• **What to produce**
Read through the records. Copy each line that has the word "picture".

[Records from a data collection]
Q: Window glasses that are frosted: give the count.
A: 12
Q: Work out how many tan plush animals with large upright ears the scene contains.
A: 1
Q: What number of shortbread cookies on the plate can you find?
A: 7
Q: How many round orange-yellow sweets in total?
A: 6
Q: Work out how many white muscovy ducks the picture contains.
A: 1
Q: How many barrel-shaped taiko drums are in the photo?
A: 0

...

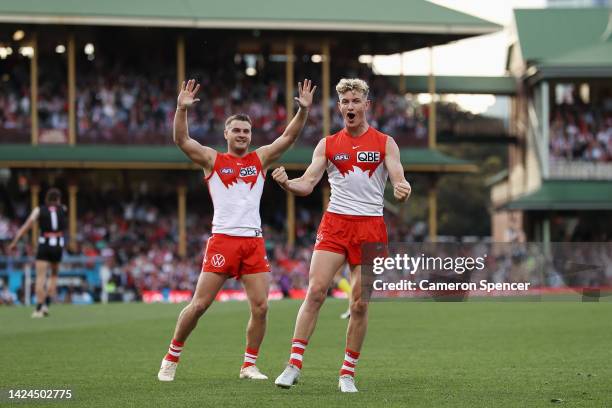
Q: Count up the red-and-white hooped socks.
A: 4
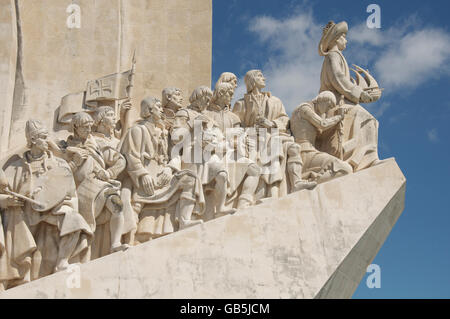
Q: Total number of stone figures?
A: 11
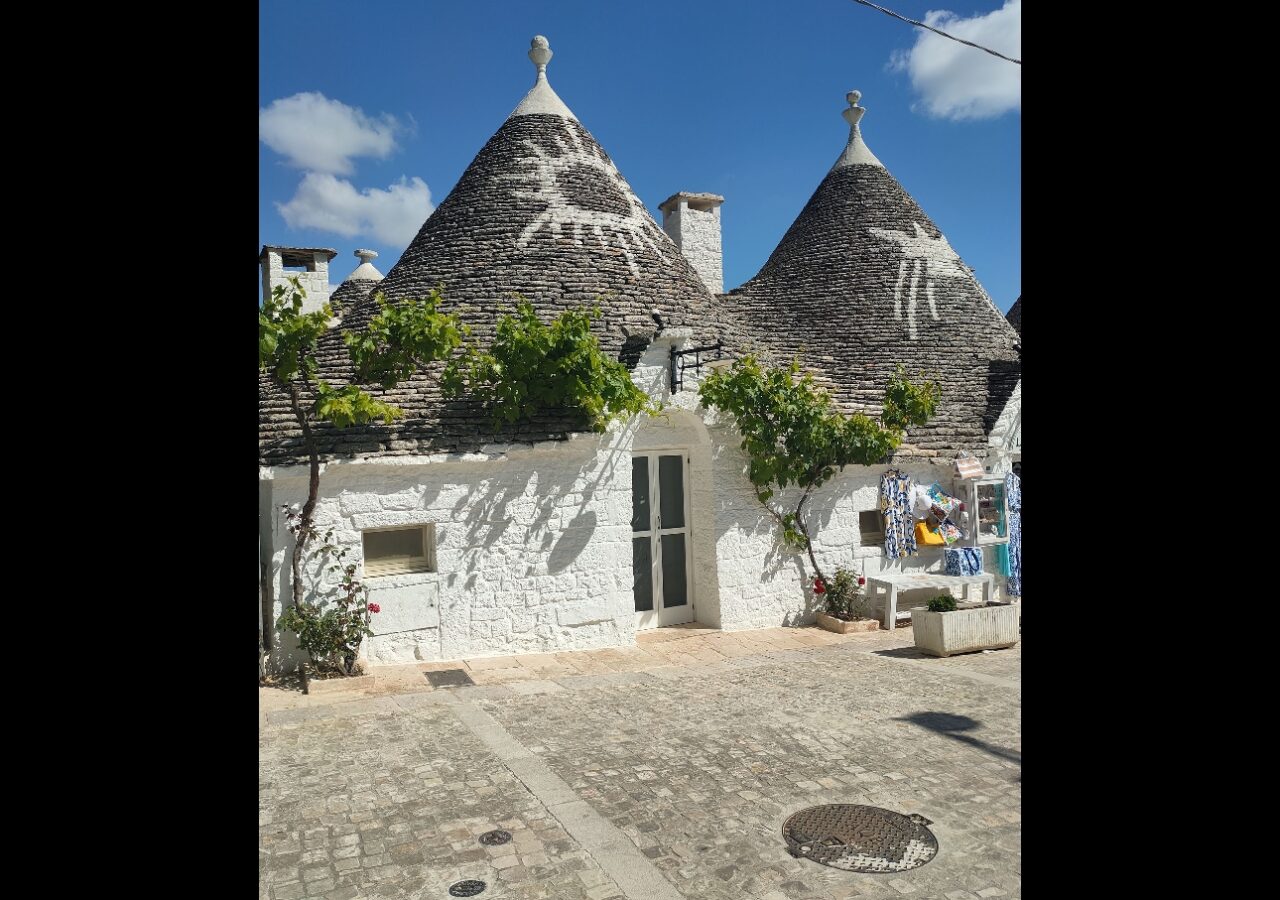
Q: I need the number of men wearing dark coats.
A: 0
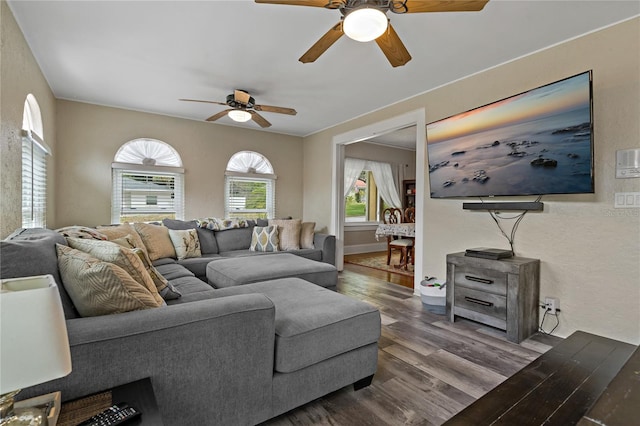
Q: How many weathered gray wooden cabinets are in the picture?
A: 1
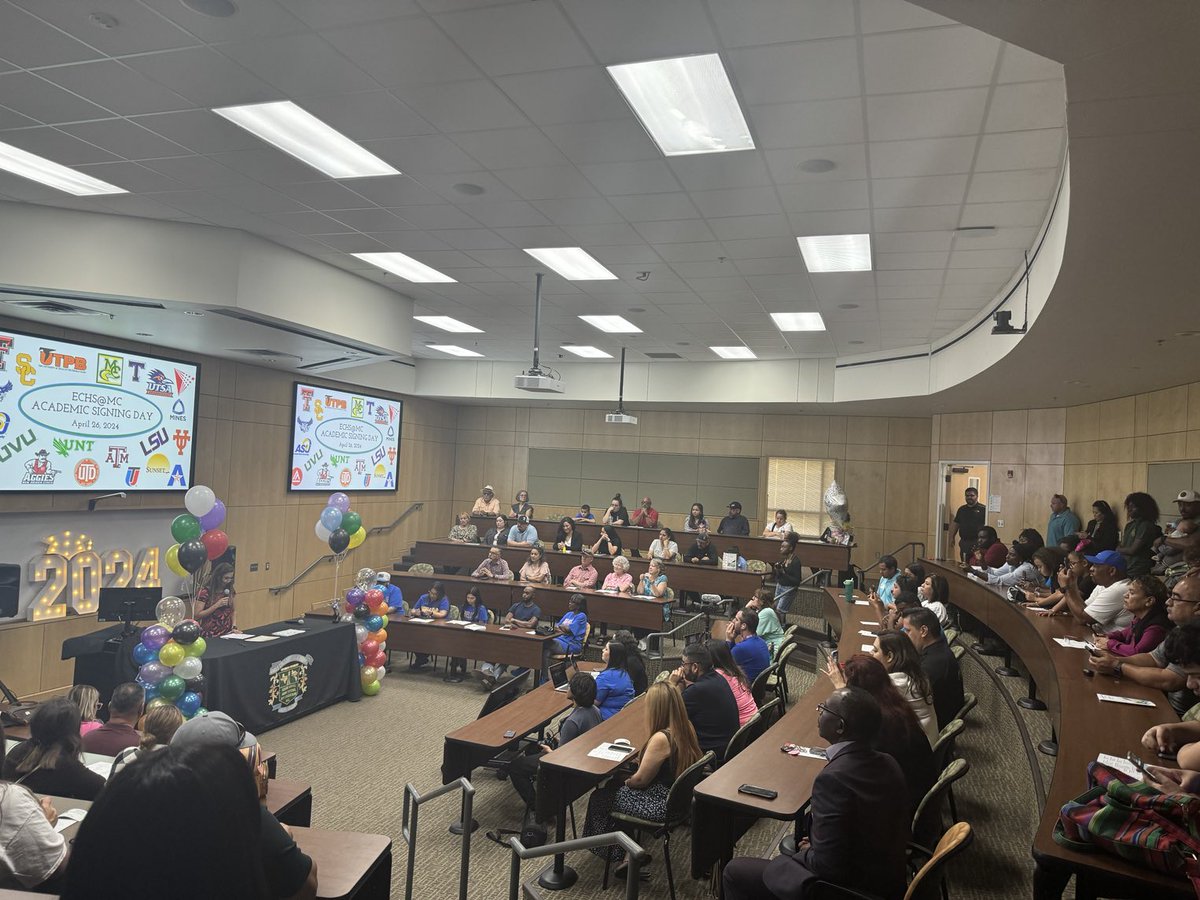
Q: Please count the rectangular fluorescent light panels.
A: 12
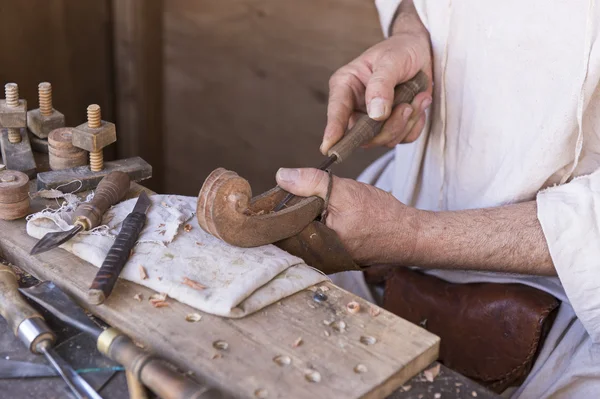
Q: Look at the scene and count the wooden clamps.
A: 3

• **Response**
Q: Work out how many white muscovy ducks the picture contains.
Q: How many weathered gray wooden cabinets are in the picture?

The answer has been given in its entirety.